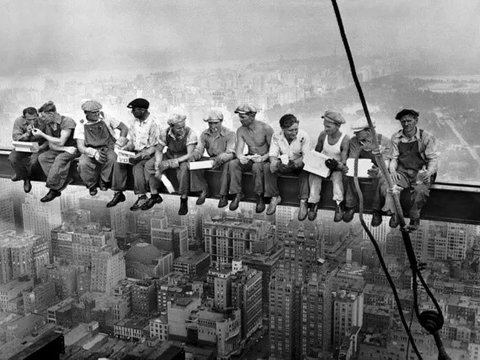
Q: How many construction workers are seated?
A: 11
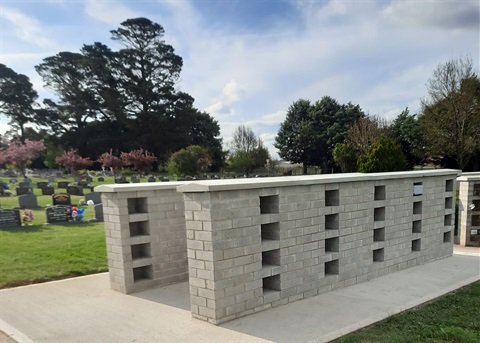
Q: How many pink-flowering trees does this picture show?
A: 4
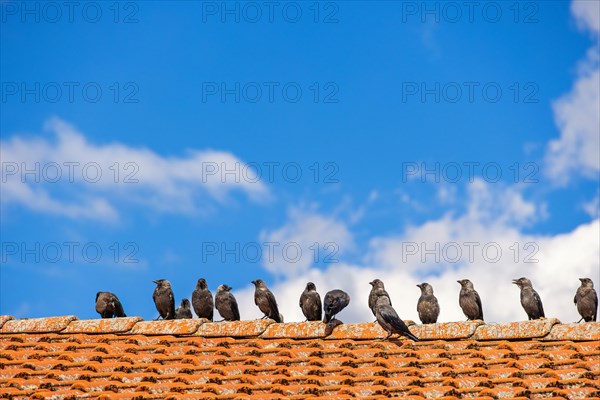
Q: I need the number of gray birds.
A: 14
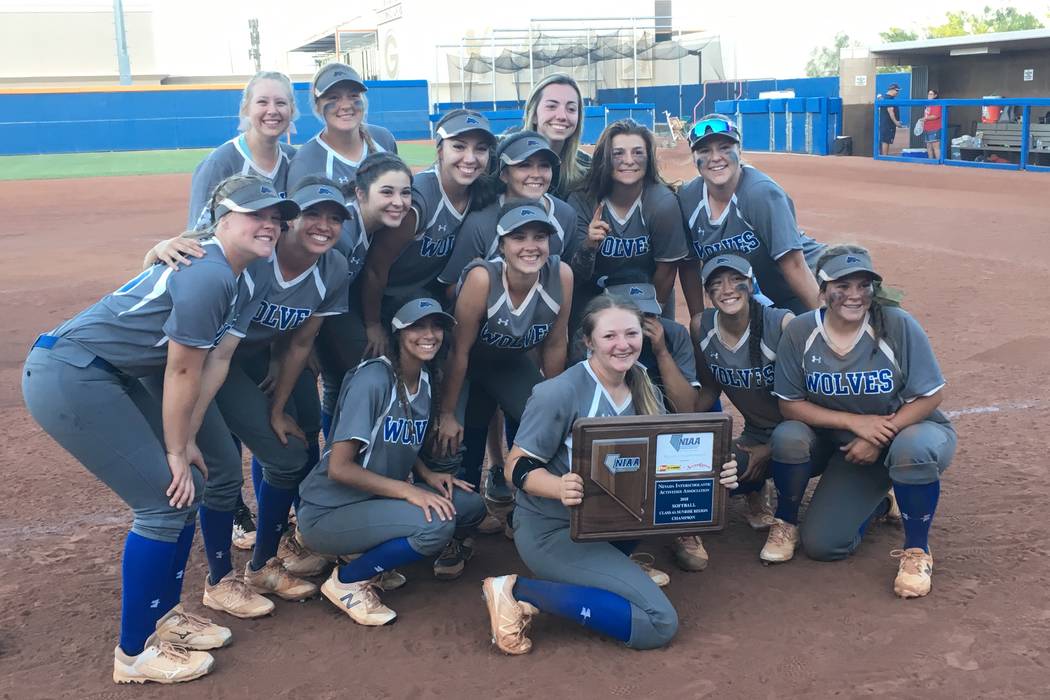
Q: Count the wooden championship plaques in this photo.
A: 1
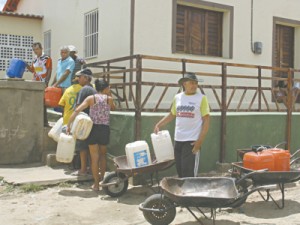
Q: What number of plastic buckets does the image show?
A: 9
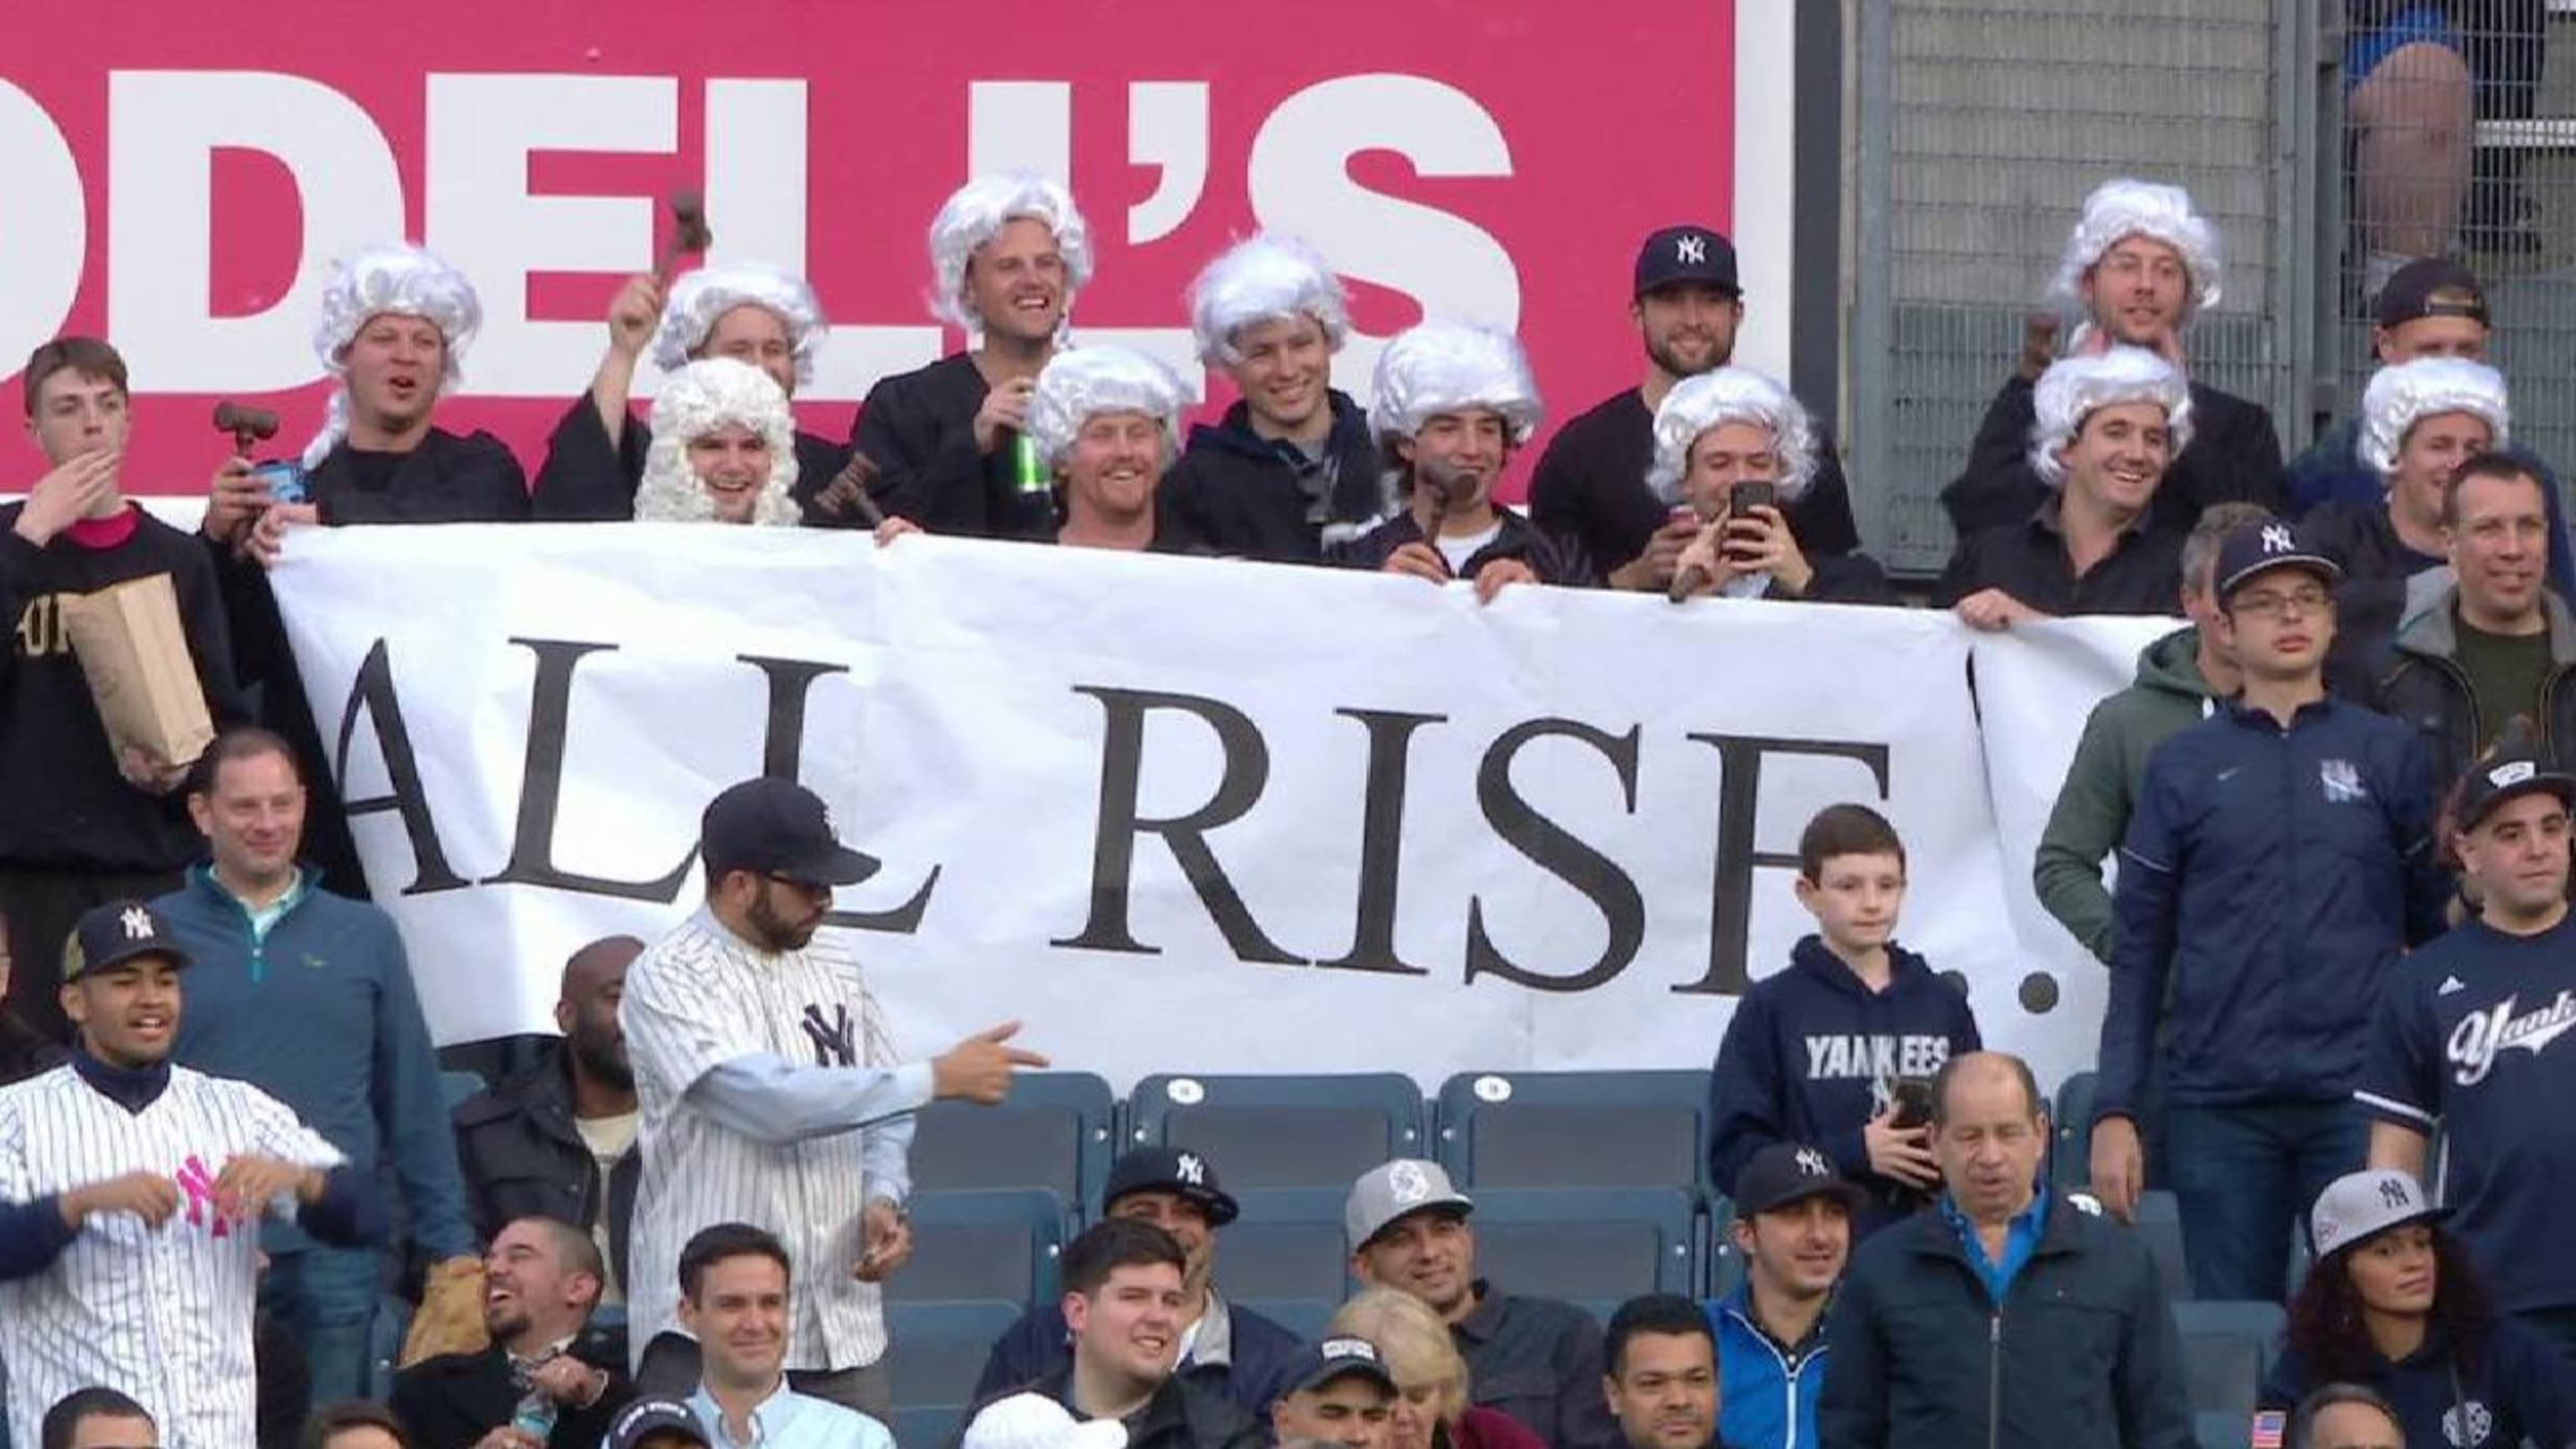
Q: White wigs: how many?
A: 11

__________________________________________________

(Requirement): Your response must reproduce every line of the data exactly, with images omitted.

(Problem solution):
Q: How many construction workers are seated?
A: 11
Q: How many pink-flowering trees does this picture show?
A: 4
Q: I need the number of gray birds.
A: 14
Q: Count the wooden championship plaques in this photo.
A: 1
Q: What number of plastic buckets does the image show?
A: 9
Q: White wigs: how many?
A: 11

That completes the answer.